Compute how many lines below contain the word "white" and respond with that number only.

● **Given information**
· · · ·

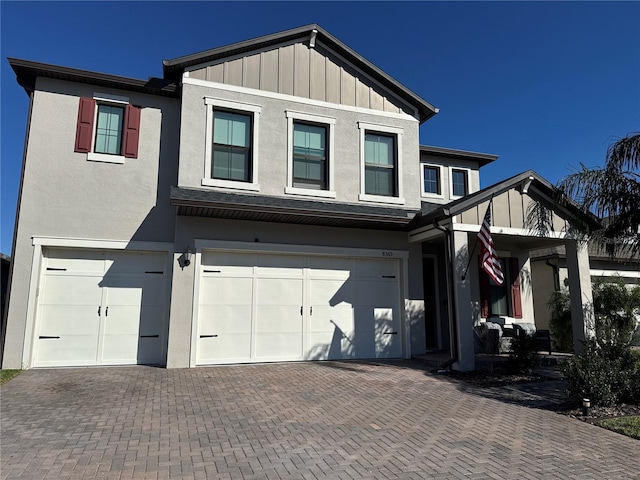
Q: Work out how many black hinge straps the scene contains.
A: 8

· · · ·

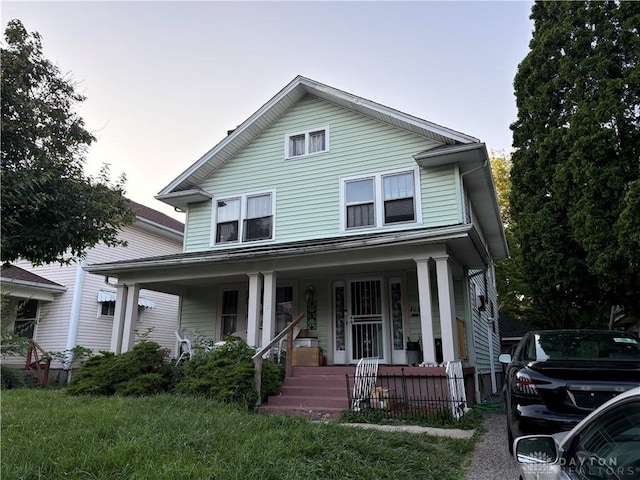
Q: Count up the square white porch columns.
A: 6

· · · ·

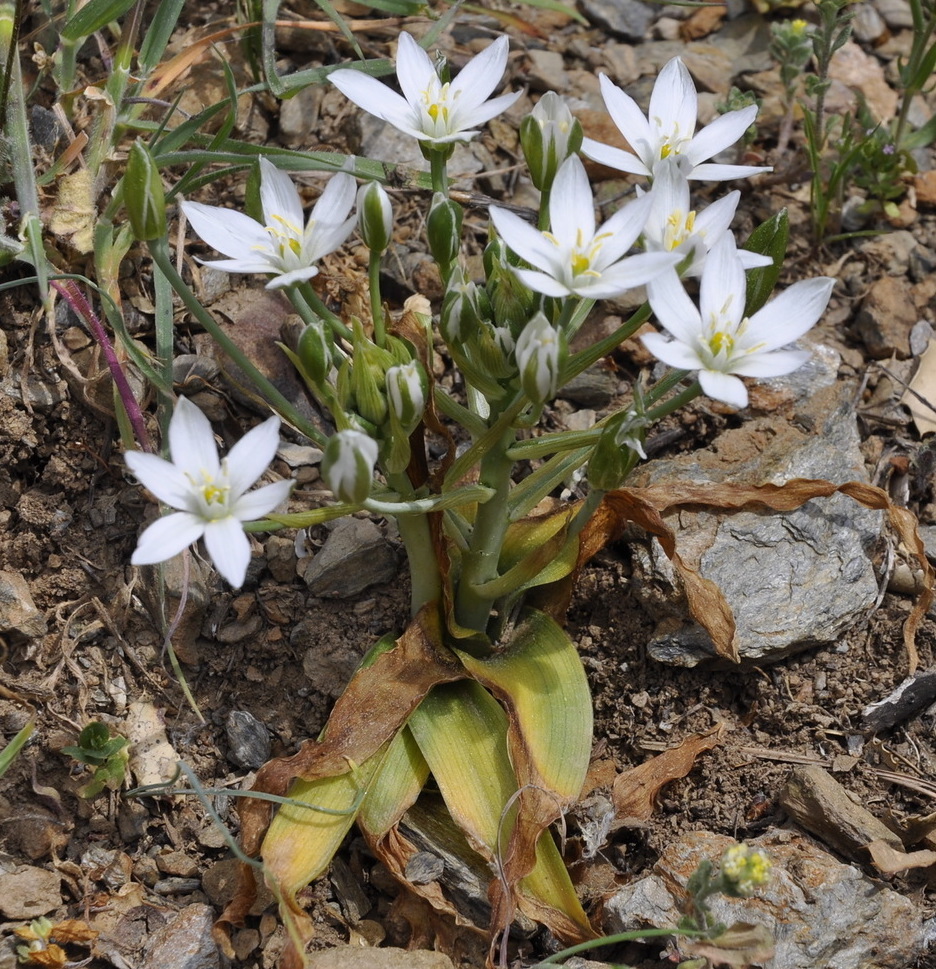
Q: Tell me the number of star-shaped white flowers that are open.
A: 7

· · · ·

● **Answer**
2